Pertemuan antara dua ratu kerajaan besar yang lama dinanti, akhirnya datang. Mengawali babak baru dari pertarungan sengit yang bakal menentukan nasib dari barisan dua kerajaan kuno terakhir di Benua Arsyanendra.
“Zafia … rencang lawasku (teman lamaku)! Kangen (apa kau merindukanku)?” tanya Ratu Lusila sambil tersenyum.
“Yo, saking kangene dadi pingin mateni awakmu (ya, saking rindunya aku jadi ingin membunuhmu)!” jawab Ratu Zafia dengan sinis.
“Uhh … kejeme (kejamnya)! Opo we ra ngerti cara njamu tamu (tidakkah kau merasa terlalu kasar dalam menjamu tamu)?” sindir Ratu Lusila sambil melihat-lihat ke sekeliling aula istana yang cukup besar dan luas.
“Ora usah ngajeni wong sing merdhayoh karo geni lan getih (tidak perlu ada keramahan untuk orang yang datang bertamu dengan api dan darah)!” balas Ratu Zafia dengan ketus.
“Ahahaha! Kuwi mergo we wong sing keisinan, rencang alitku (itu karena kau orang yang sangat tertutup, teman kecilku)!” sindir kembali Ratu Lusila, kali ini menyinggung sikap Ratu Zafia yang memasang dinding kabut tebal yang mengelilingi wilayah Kerajaan Ardana dan menutupnya dari dunia luar.
“Nalarmu sek pancet edan koyok biasane (pikiranmu masih tetap gila seperti biasanya)!” maki Ratu Zafia dengan santai, namun menatap tajam ke arah Ratu Lusila.
“Aku anggep kuwi pujian (anggap itu sebagai pujian)!” balas Ratu Lusila santai, lalu mulai melirik ke arah para bawahannya yang sedari tadi mengikutinya dari belakang.
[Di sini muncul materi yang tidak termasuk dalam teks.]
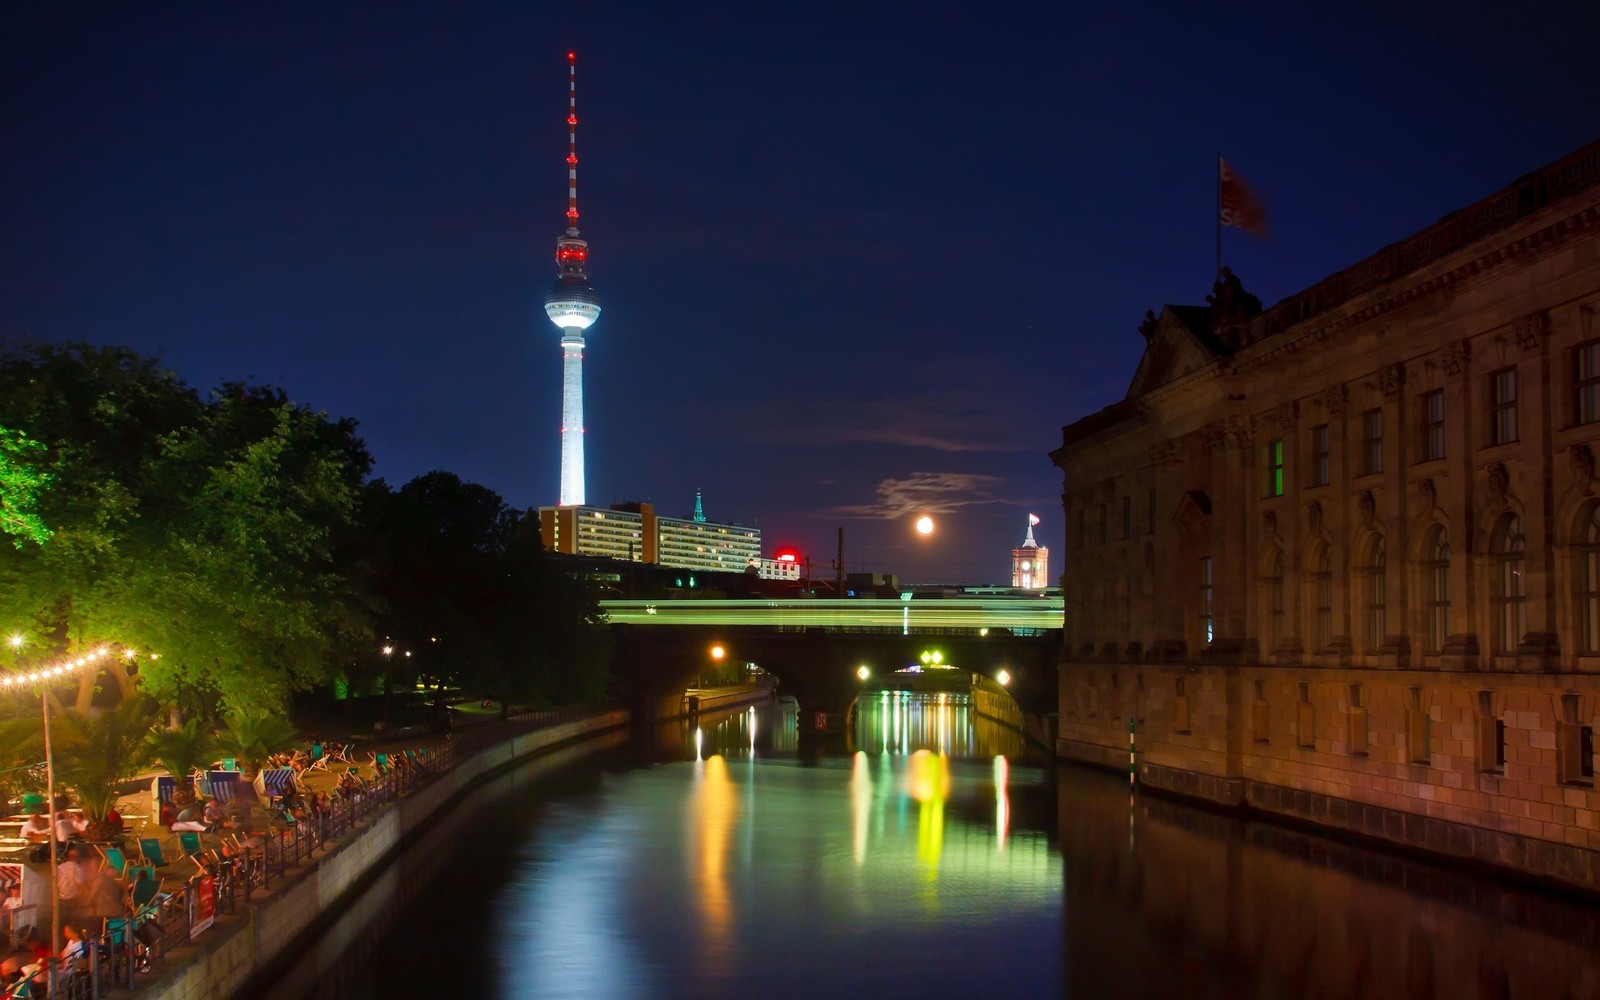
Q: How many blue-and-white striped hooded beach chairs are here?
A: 3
Mereka semua memakai jubah bertudung hitam yang hanya memperlihatkan dengan jelas pada bagian hidung hingga ke dagu.
"We kabeh … uber cah kuwi (kalian … pergi dan temukan bocah itu)!" seru Ratu Lusila dengan tegas.
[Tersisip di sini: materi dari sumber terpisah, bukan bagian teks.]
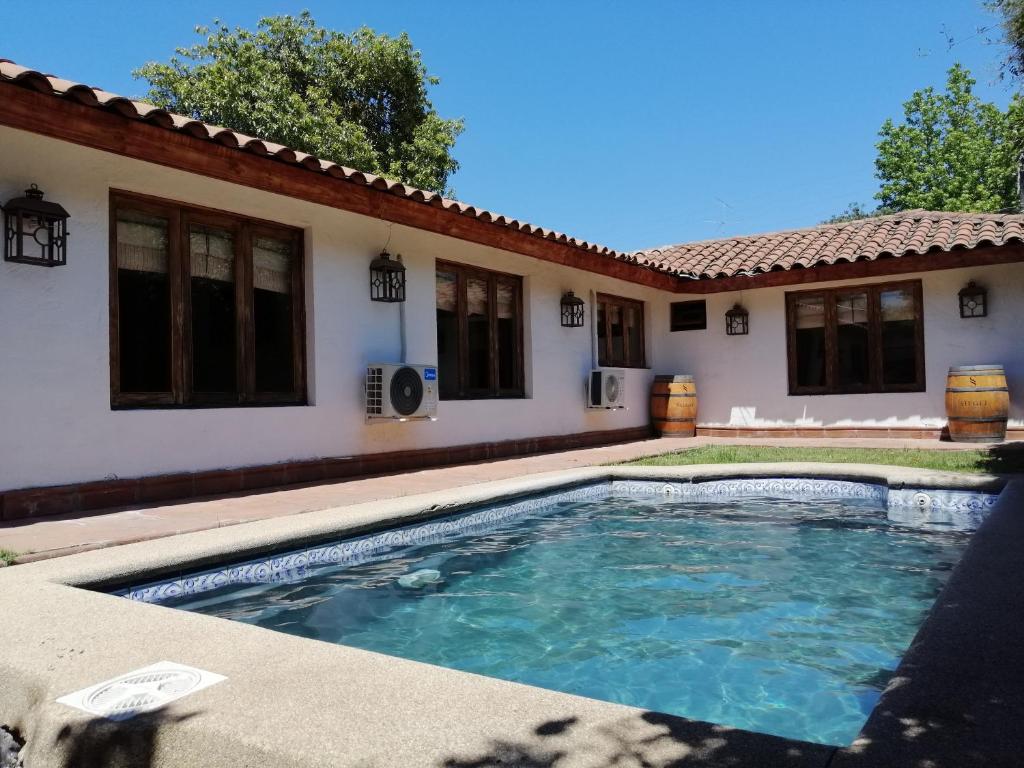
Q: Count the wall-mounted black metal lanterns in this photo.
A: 5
"Nggih (baik), Kanjeng Ratu! Lajeng, pripun kaliyan (lalu, bagaimana dengan) Ratu Ardana?" tanya salah satu bawahannya dengan sopan.
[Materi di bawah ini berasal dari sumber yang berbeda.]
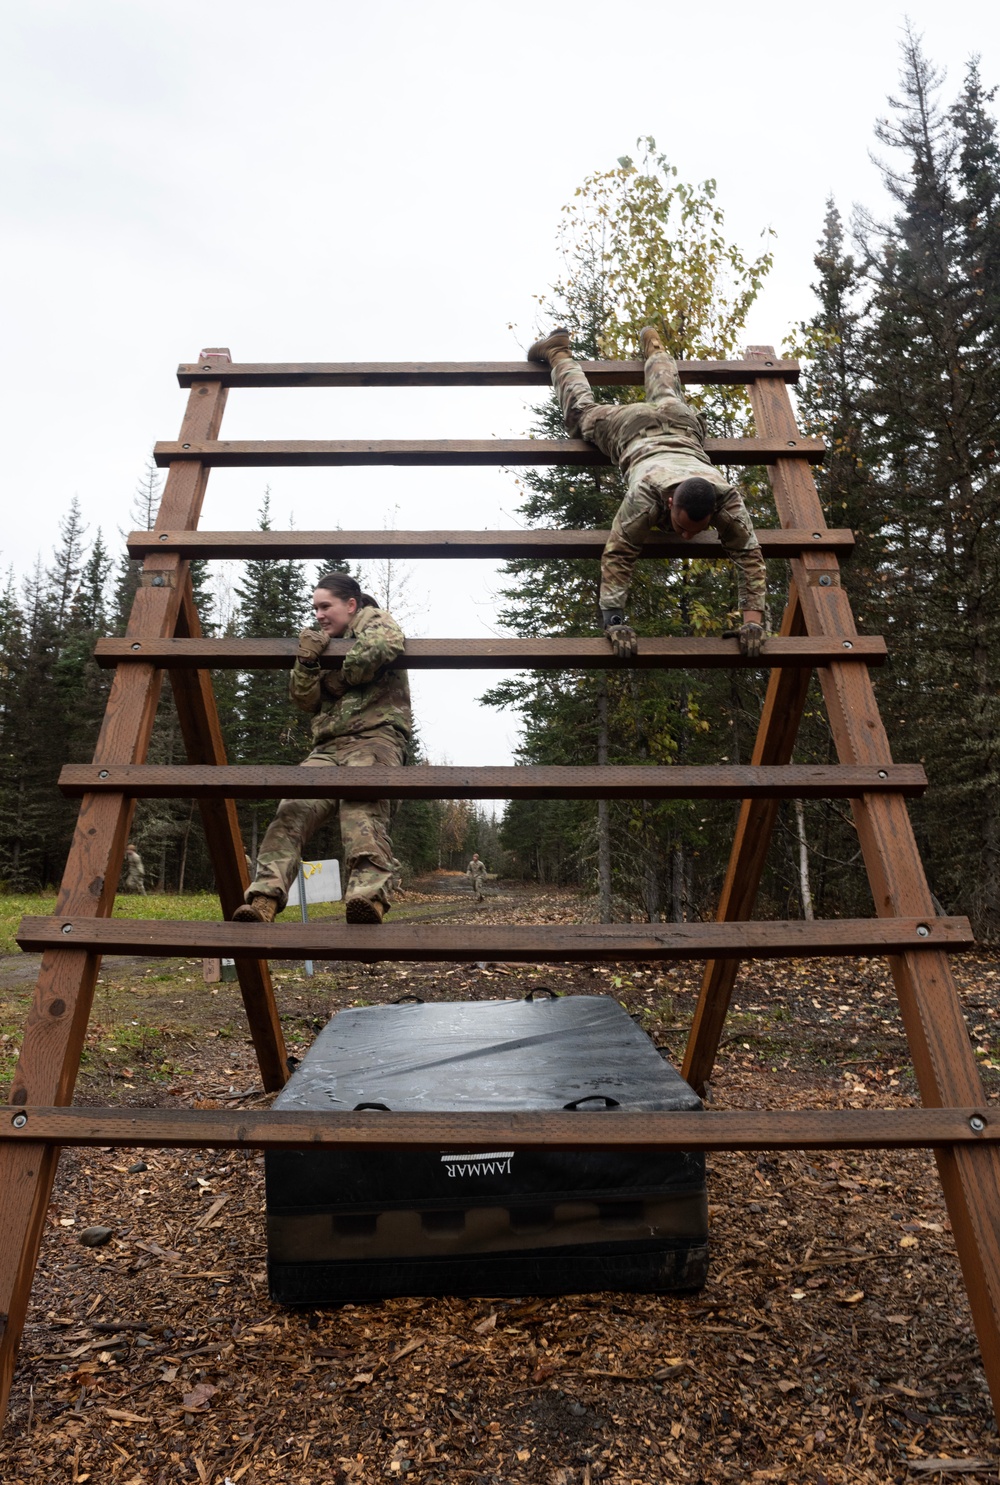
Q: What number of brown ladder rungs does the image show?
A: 7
"Sing situk iki mangsaku! Ojo melu-melu! Wis suwe aku ra seneng-seneng (yang satu ini mangsaku! Jangan ikut campur! Sudah lama aku tidak bersemangat seperti ini)." Jawab Ratu Lusila sambil tersenyum ke arah Ratu Zafia.
"Nggihpun (baiklah), Kanjeng Ratu! Menawi mekaten (kalau begitu), kami pamit!" angguk para bawahan Ratu Lusila menyanggupi.
"Yo (ya)!" balas Ratu Lusila singkat, lalu segera pergi mengejar Akasa.
"Tenan ta? Ojo nangis lho yen kalah mengkuk (apa kau yakin menyuruh semua bawahanmu pergi? Jangan sampai kau membuat alasan bodoh dan menangis ketika kalah nanti)!" sindir Ratu Zafia dengan sinis.